Per un risparmiatore italiano interessato a partecipare all’operazione, la strada si apre solo dopo l’effettiva quotazione sul Hong Kong Stock Exchange. Fino a quel momento non è possibile acquistare azioni reali di Shein su mercati regolamentati, ma solo eventualmente partecipare a round privati (riservati a investitori professionali o qualificati) o seguire l’andamento attraverso fondi o veicoli indiretti, con tutti i limiti e i rischi che questo comporta. Una volta che le azioni saranno negoziate a Hong Kong, il risparmiatore residente in Italia potrà acquistarle attraverso intermediari autorizzati che offrono accesso ai mercati asiatici.
Piattaforme come Interactive Brokers, DEGIRO, eToro e alcuni istituti bancari italiani come FinecoBank permettono di operare sul Hong Kong Stock Exchange, previa apertura di un conto titoli.Il processo è relativamente standard ma richiede attenzione a diversi aspetti pratici e fiscali. Innanzitutto occorre scegliere un broker regolamentato (preferibilmente con sede o succursale in Europa e vigilato da autorità come Consob o equivalenti) che garantisca accesso diretto o indiretto al mercato di Hong Kong, verifichi la disponibilità del titolo una volta quotato e offra un regime amministrato per semplificare gli adempimenti fiscali.
Due aspetti da considerare: fiscalità e rischio cambio
Dopo l’apertura del conto, che avviene online con documento di identità, codice fiscale e prova di residenza, si procede al versamento dei fondi tramite bonifico SEPA. A quel punto si potrà cercare il ticker di Shein (che verrà comunicato ufficialmente in prossimità dell’IPO) e piazzare l’ordine di acquisto, tenendo conto delle commissioni di negoziazione, degli spread e dei costi di cambio valuta (poiché le azioni saranno denominate in dollari di Hong Kong).

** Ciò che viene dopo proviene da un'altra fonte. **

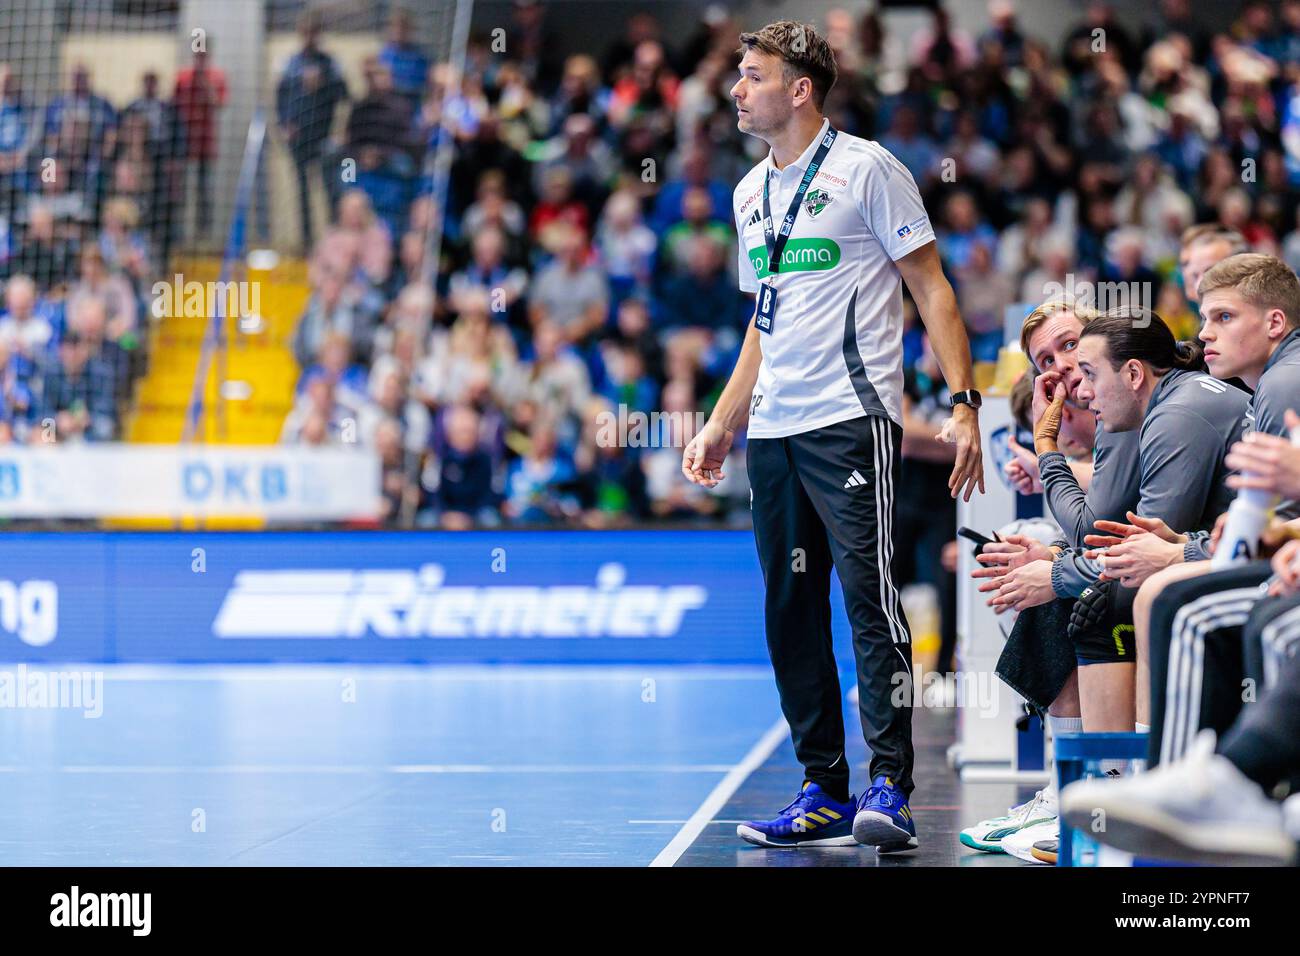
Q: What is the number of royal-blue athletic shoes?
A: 2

Un elemento cruciale per l’investitore italiano è la fiscalità. I proventi derivanti dalla vendita di azioni (plusvalenze) sono tassati al 26% in Italia; se il broker opera in regime amministrato, sarà lo stesso intermediario a calcolare, trattenere e versare l’imposta, sollevando il cliente da dichiarazioni complesse. In caso di regime dichiarativo, invece, sarà necessario gestire autonomamente la compilazione del quadro RT del modello Redditi.
Va inoltre considerato il rischio di cambio: le fluttuazioni tra euro e dollaro di Hong Kong possono amplificare o ridurre i rendimenti. La volatilità tipica delle IPO, soprattutto di un’azienda con forte esposizione geopolitica e settoriale come Shein, consiglia prudenza: molti investitori preferiscono attendere i primi mesi di negoziazione per osservare come il titolo si stabilizza prima di entrare.